WHAT YOU WILL DO:
Copies of all lines containing the string "count" are needed from the data below.

PROVIDED RECORDS:
[Start of Attachment]
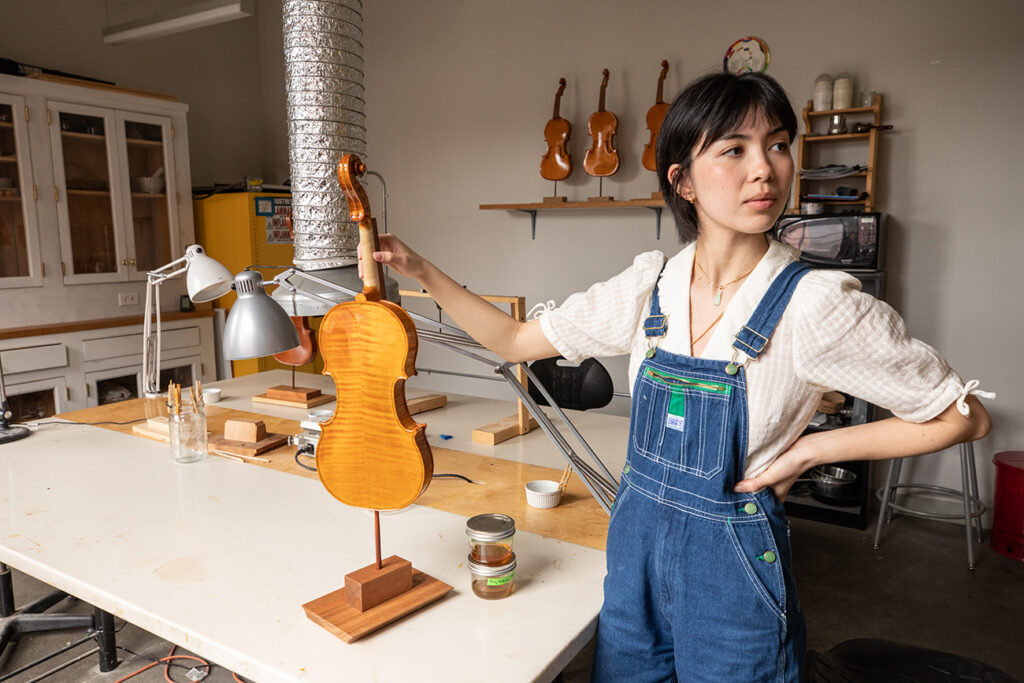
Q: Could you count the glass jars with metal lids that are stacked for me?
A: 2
[End of Attachment]
[Start of Attachment]
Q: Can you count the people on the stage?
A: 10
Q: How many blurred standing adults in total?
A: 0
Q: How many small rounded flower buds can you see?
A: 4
[End of Attachment]
RESPONSE BOX:
Q: Could you count the glass jars with metal lids that are stacked for me?
Q: Can you count the people on the stage?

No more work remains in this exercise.